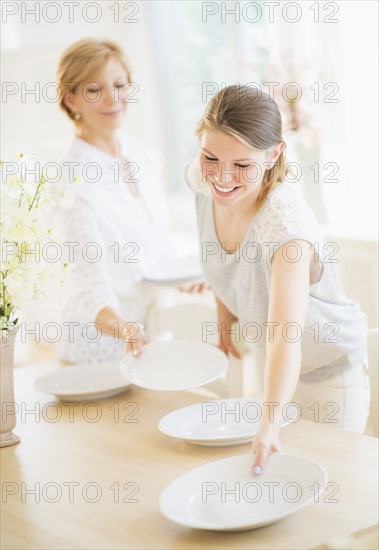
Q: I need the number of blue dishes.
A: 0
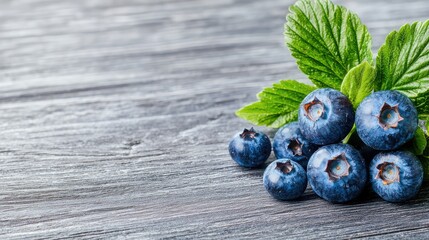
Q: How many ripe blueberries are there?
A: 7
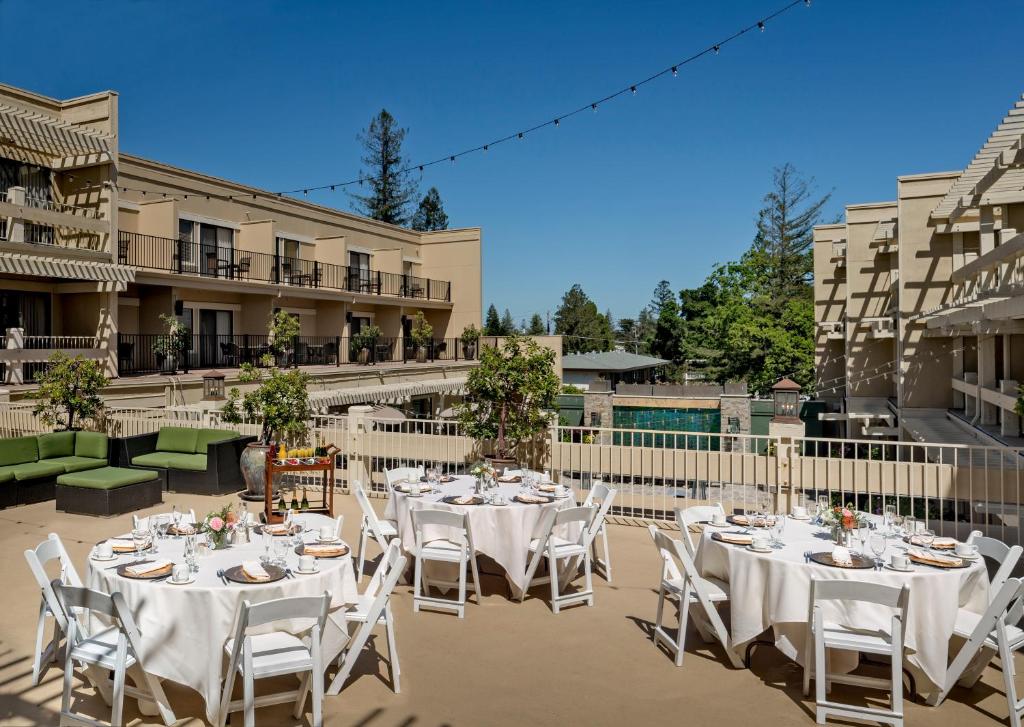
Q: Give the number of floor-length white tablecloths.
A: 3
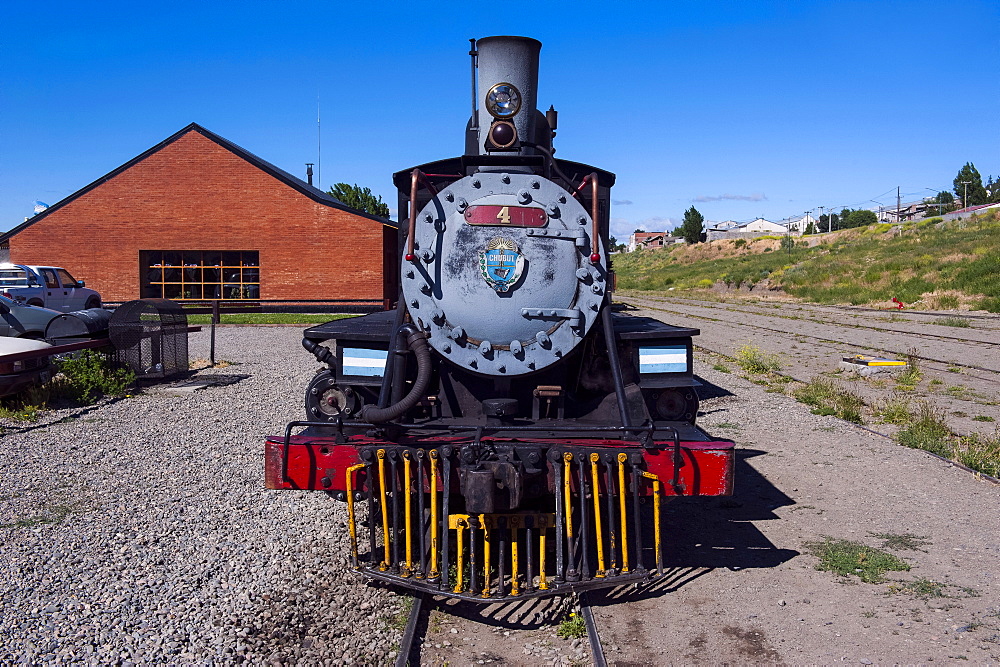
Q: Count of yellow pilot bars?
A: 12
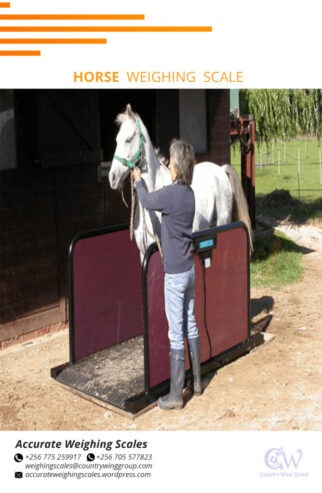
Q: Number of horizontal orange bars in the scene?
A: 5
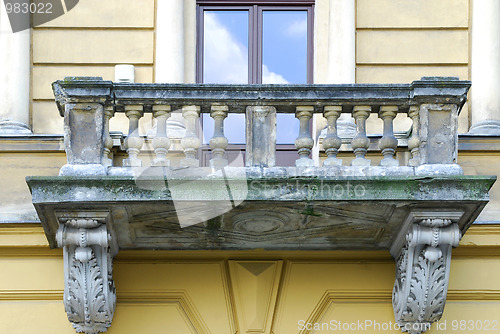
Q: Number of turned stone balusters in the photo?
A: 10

┄┄┄┄┄┄┄┄┄┄┄┄┄┄┄┄┄┄┄┄

◆ EXERCISE
Some lines of the material above contain the string "bars". Please state how many, giving the number alone.

◆ TASK ANSWER
2